A few short years later he would again link with Rikki Jai, giving him two more gems, Good Father and Identity, with which the artiste went on to win the San Fernando Monarch, the Unattached Monarch, the Young King Title, and placed sixth at the Dimanche Gras finals, all in the same year.

But while continuing to win Best Political Commentary with the likes of Duane O’Connor (Political Nursery Rhymes) and two San Fernando Monarchs with his daughter Malaika, National Calypso Queen titles with Joanne Foster and Twiggy, two Junior Monarchs with Aaron Duncan, GB himself has not graced a calypso stage since 2006, when he sang The Cross I Bear.

During his years offstage, GB’s prolific pen has not been dry. In that interim, he composed songs that won five of the last ten national calypso monarchs in Antigua with Edimelo, Panman and Queen Thalia.

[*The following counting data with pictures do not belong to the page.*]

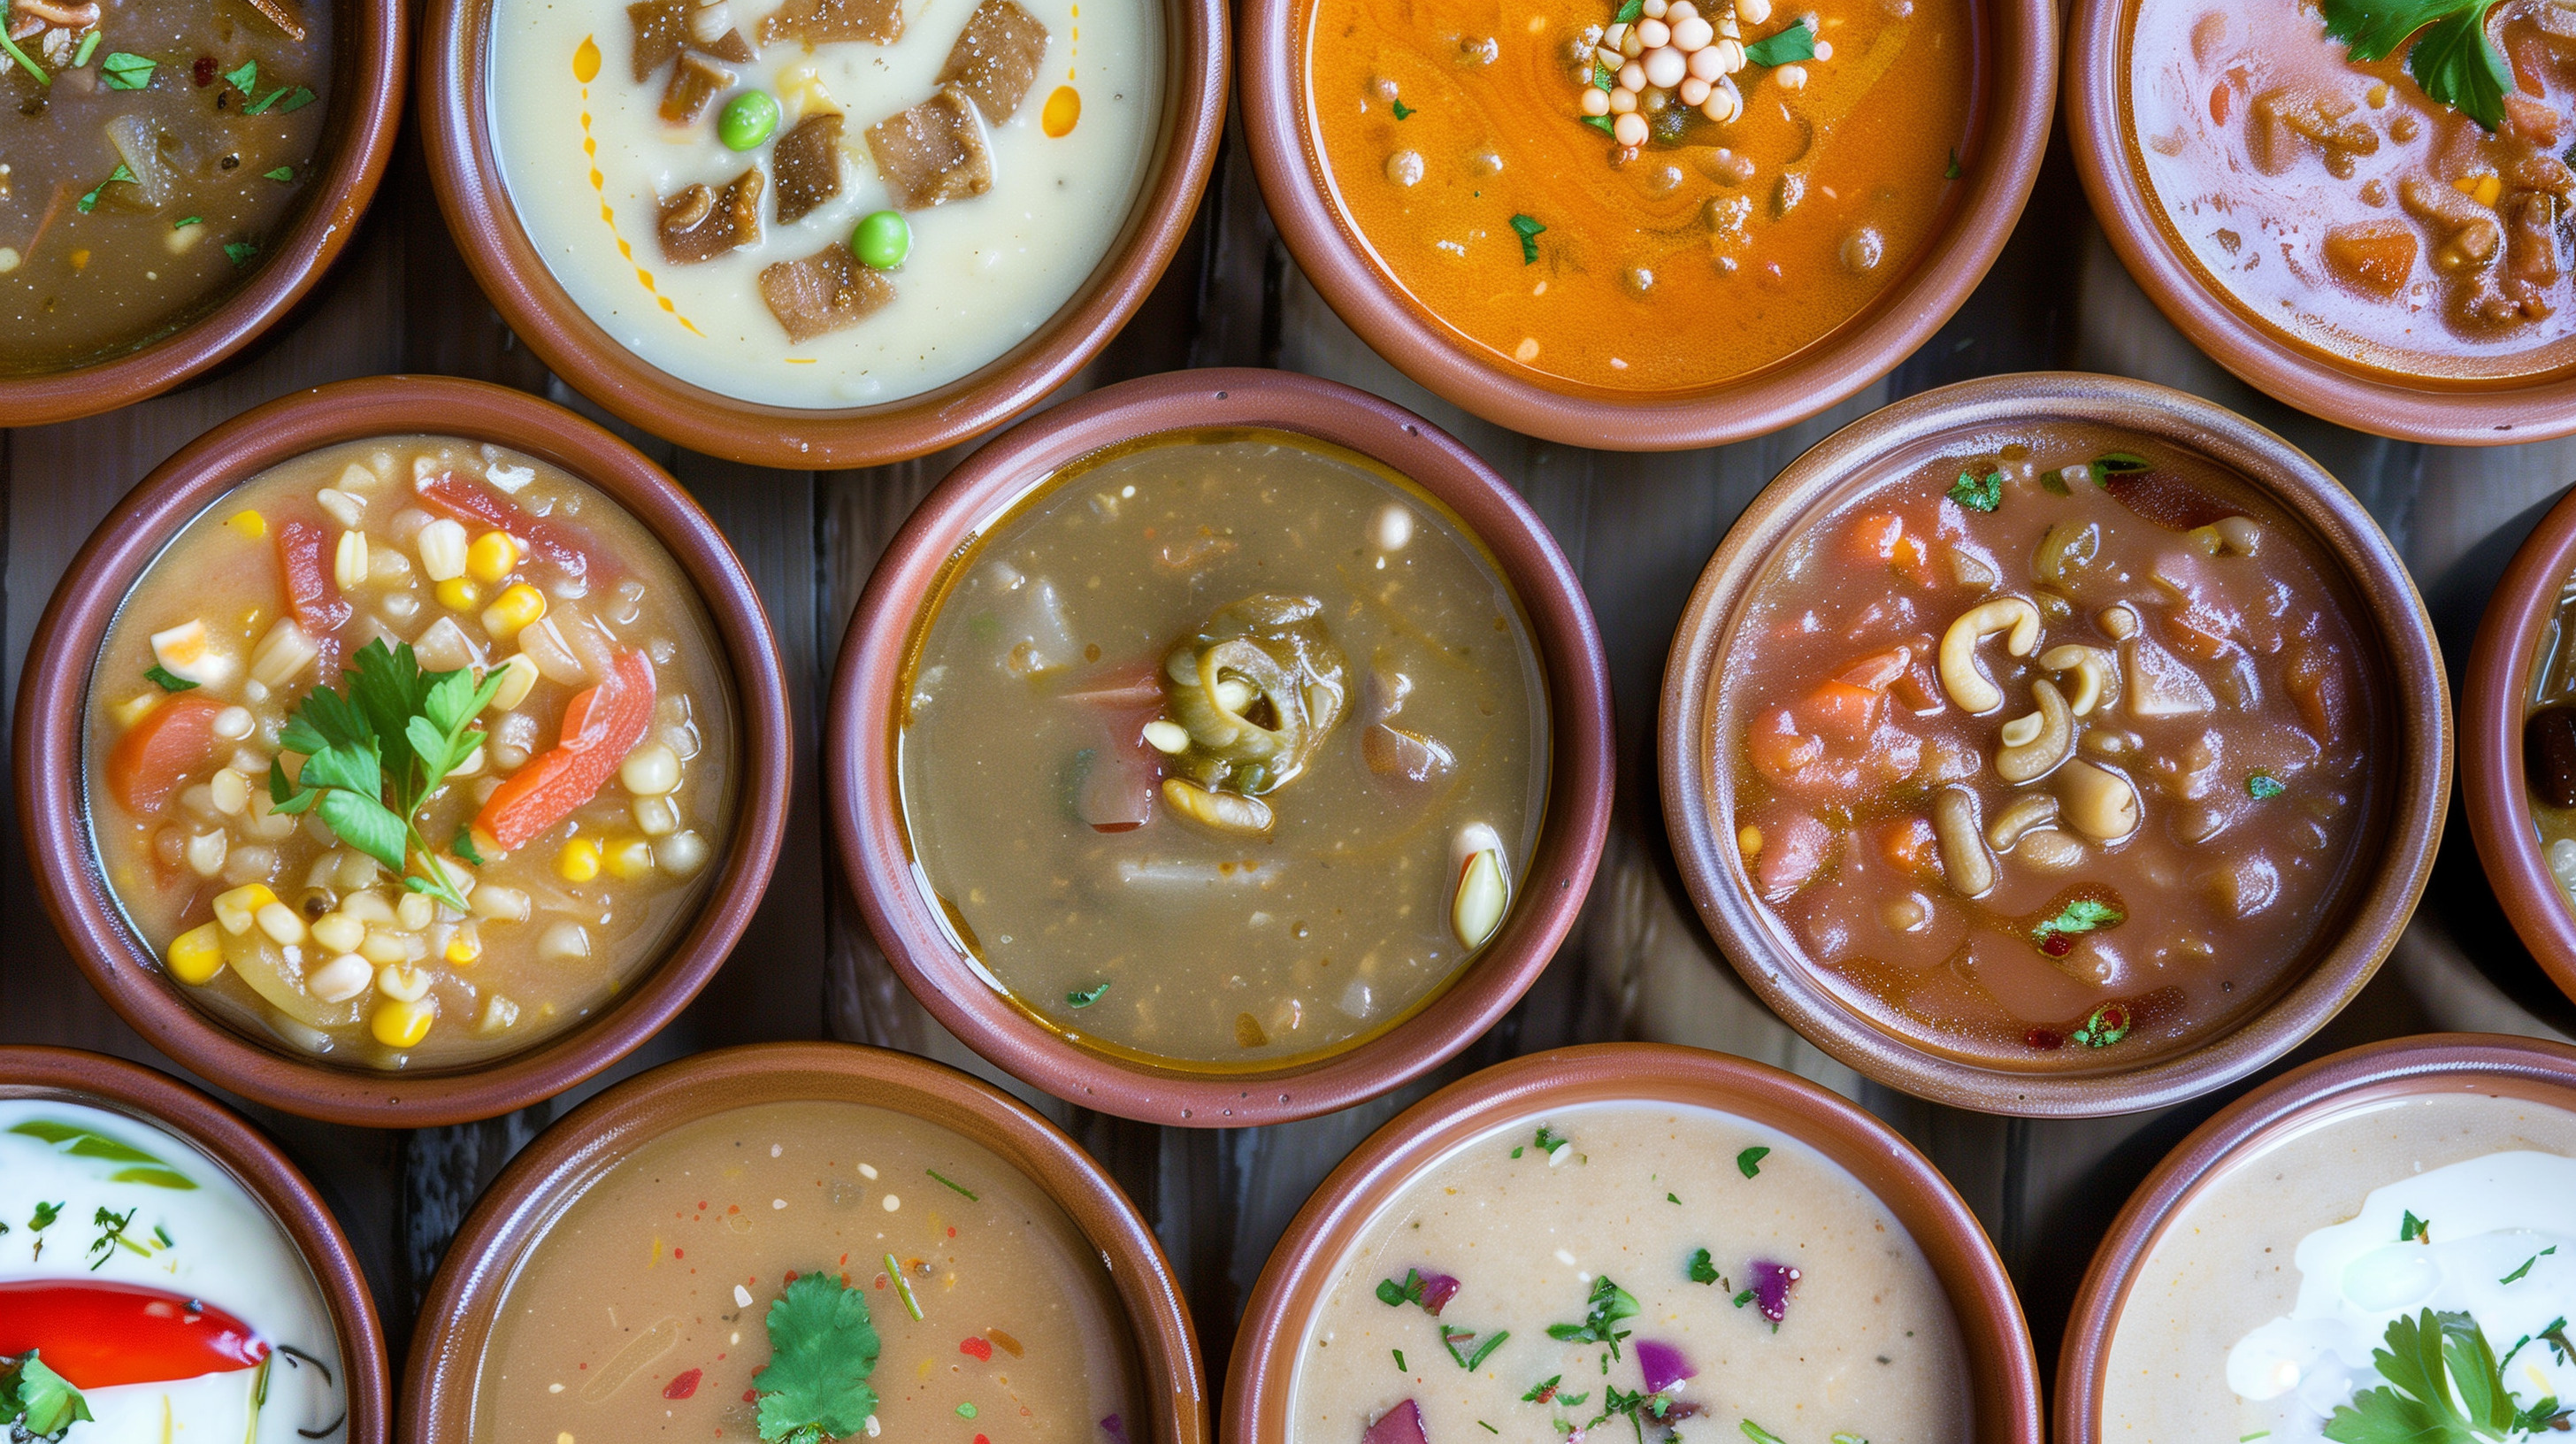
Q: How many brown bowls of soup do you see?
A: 12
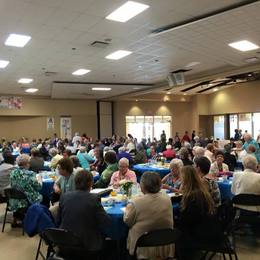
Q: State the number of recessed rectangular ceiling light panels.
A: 9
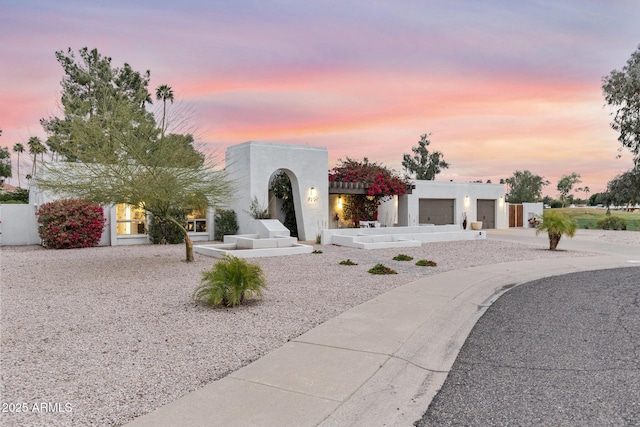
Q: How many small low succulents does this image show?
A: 5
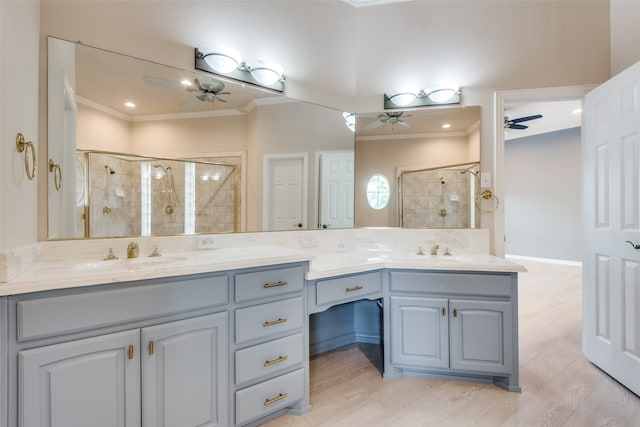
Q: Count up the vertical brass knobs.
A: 4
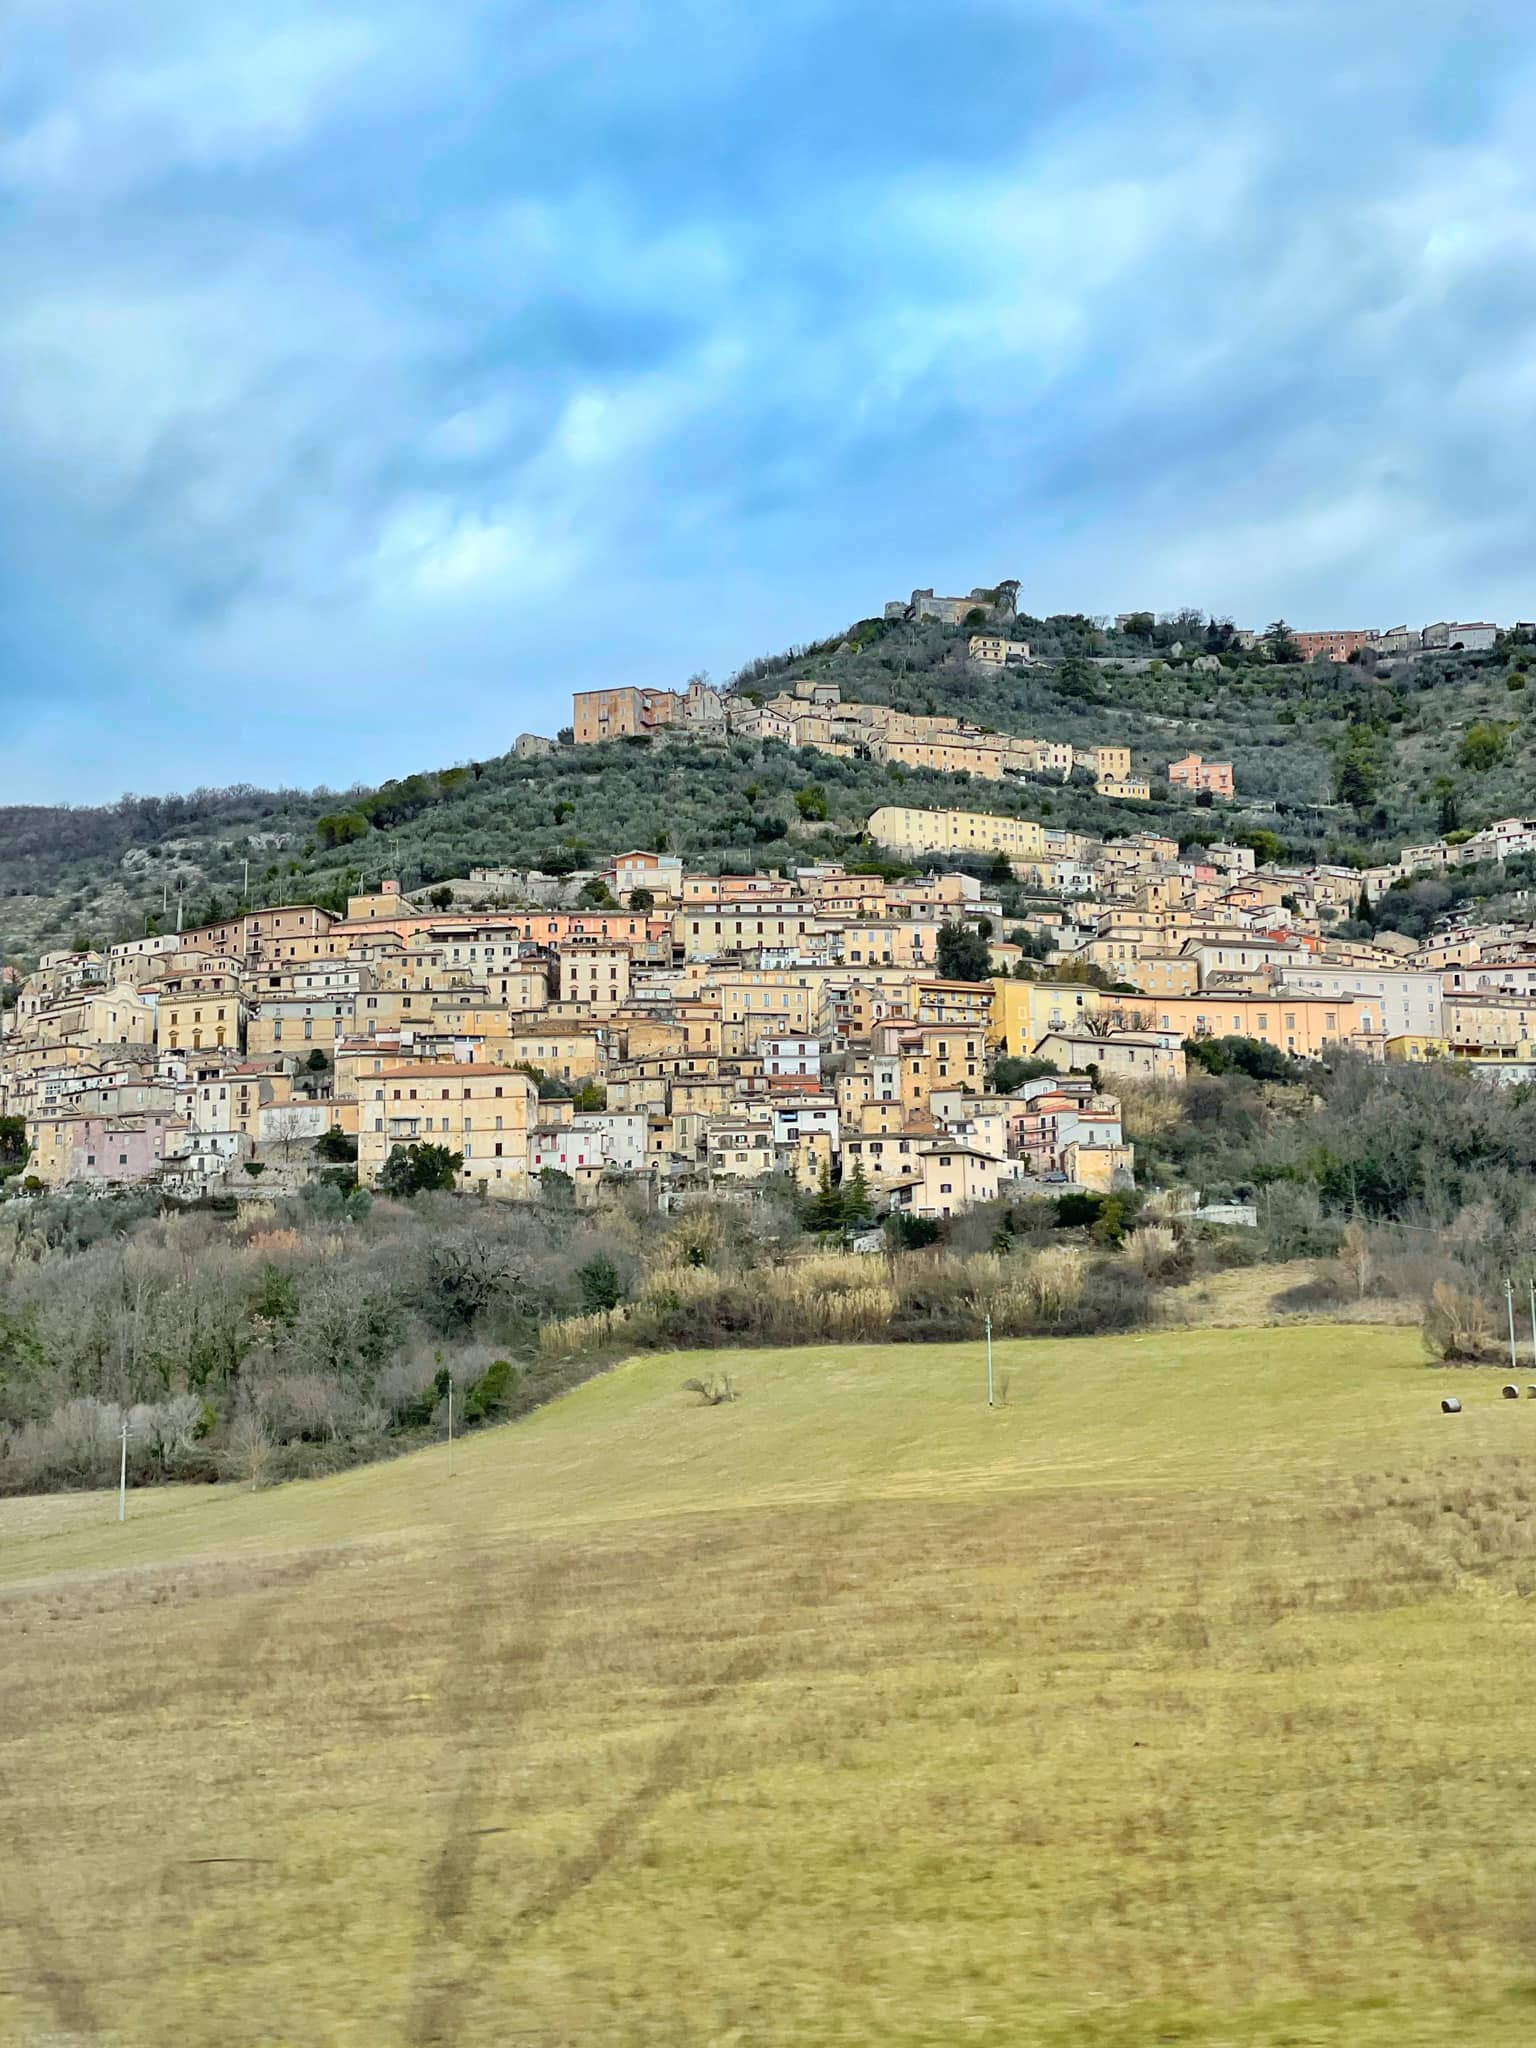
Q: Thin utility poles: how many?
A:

Add one Grenada and one US Virgin Island Monarch title, and a clientele that spans St Maarten, the British Virgin Islands, Anguilla and a clear picture emerges as to the scope and quality of his contributions.

A University of The West Indies (UWI), Mona campus-trained mass-communications professional, he has also led calypso writing and judging workshops on behalf of the Ministry of Culture and TUCO (Trinbago Unified Calypsonians Organisation) both at home and across the Caribbean.